Task instructions |
Find the string "many" in the records. Copy every line it appears in.

Available data |
-----
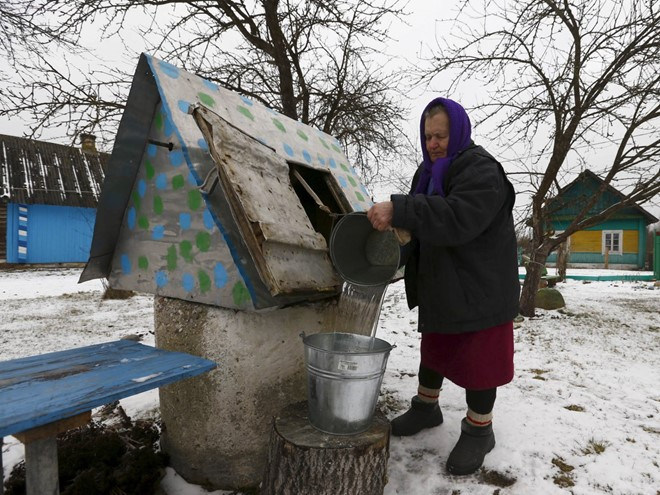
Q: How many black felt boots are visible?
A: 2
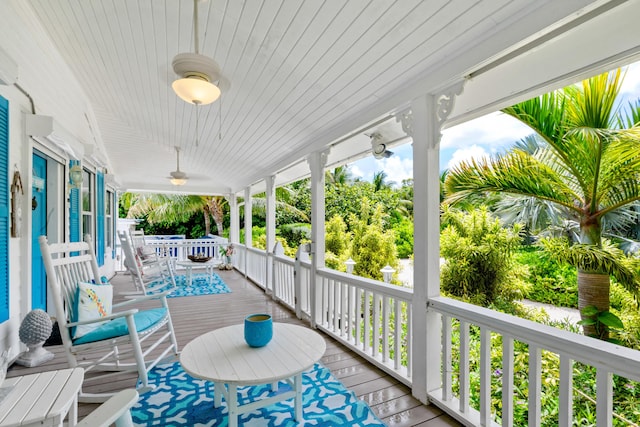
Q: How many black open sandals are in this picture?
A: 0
-----
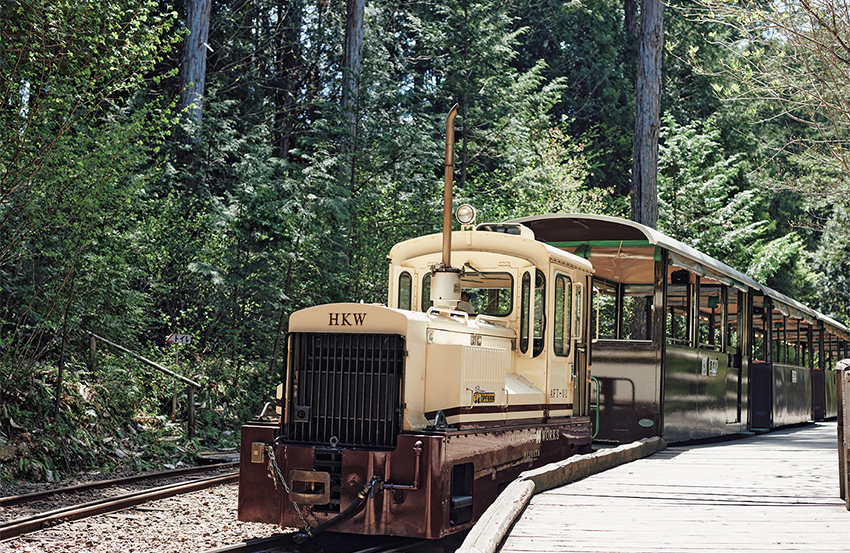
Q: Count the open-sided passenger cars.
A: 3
-----
Expected output |
Q: How many black felt boots are visible?
Q: How many black open sandals are in this picture?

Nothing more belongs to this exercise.